What Input Parameters are available?

Question

What Input Parameters are available?

souvikqb opened this issue 8 months ago · comments

This project is impressive! I had the chance to test the Colab Demo, and it's quite remarkable.

I'm interested in understanding the range of input parameters available to tweak the output audio. Could you provide details on those?
Is there a maximum duration limit for the audio that the model can generate?
Can the model perform voice cloning?
How many languages does the model currently support?

Jaskaran Singh · Answer 1 · Wed Nov 22 2023 15:32:30 GMT+0800 (China Standard Time)

Thanks @souvikqb, This project is still in the making and we are planning to release models trained on larger multilingual datasets that should enable zero-shot voice cloning.
This current model is trained on LibriTTS.

You can find the input variables in the infer_tts function.
you can play with those, if you find anything interesting let me know.
it would be better if you can create a PR for the same!

souvikqb · Answer 2 · Wed Nov 22 2023 15:35:51 GMT+0800 (China Standard Time)

Got it!

Anything on point 2 and 4?

Jaskaran Singh · Answer 3 · Wed Nov 22 2023 15:38:46 GMT+0800 (China Standard Time)

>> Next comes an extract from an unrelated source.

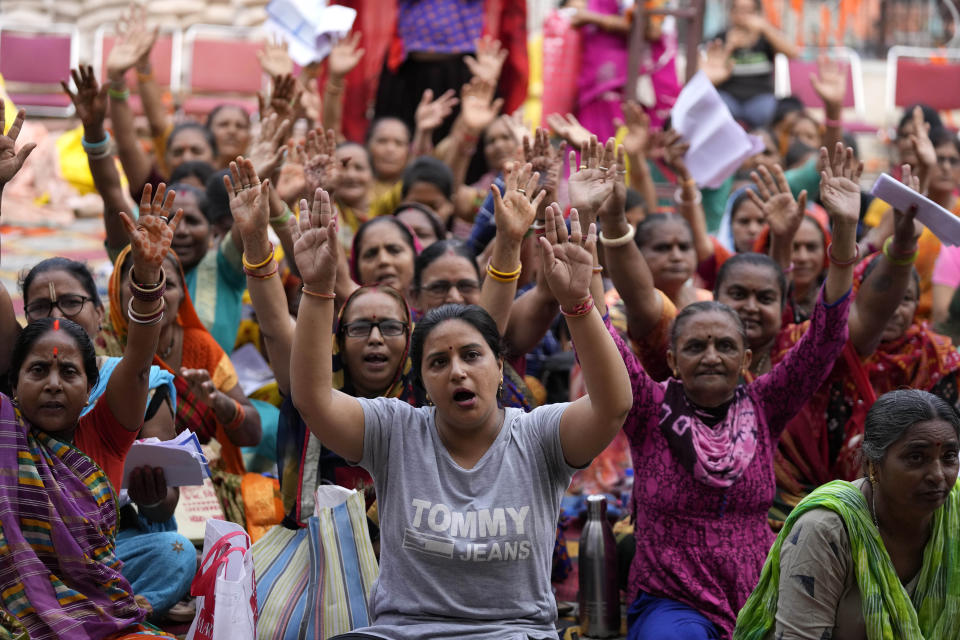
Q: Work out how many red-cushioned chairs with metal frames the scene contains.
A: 5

It is trained on LibriTTS and i have clipped it to 10s max, haven't experimented with longer speech generation
Currently only english, will be training the same on larger multilingual datasets and release the weights, it should cover more than 10+ languages.

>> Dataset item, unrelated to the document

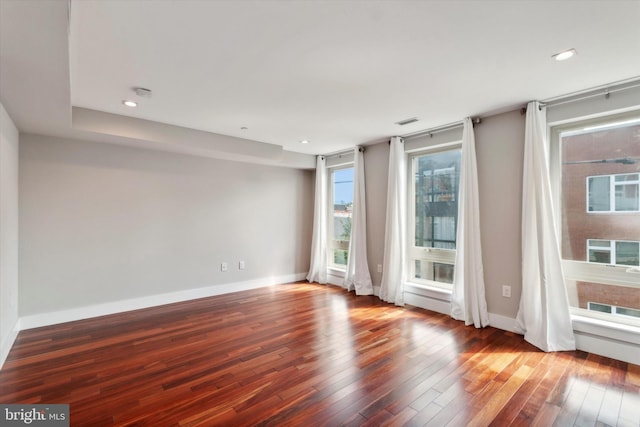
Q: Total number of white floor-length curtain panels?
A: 5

souvikqb · Answer 4 · Wed Nov 22 2023 15:42:20 GMT+0800 (China Standard Time)

It is trained on LibriTTS and i have clipped it to 10s max, haven't experimented with longer speech generation

Currently only english, will be training the same on larger multilingual datasets and release the weights, it should cover more than 10+ languages.

Thanks!

Looking forward to the upcoming developments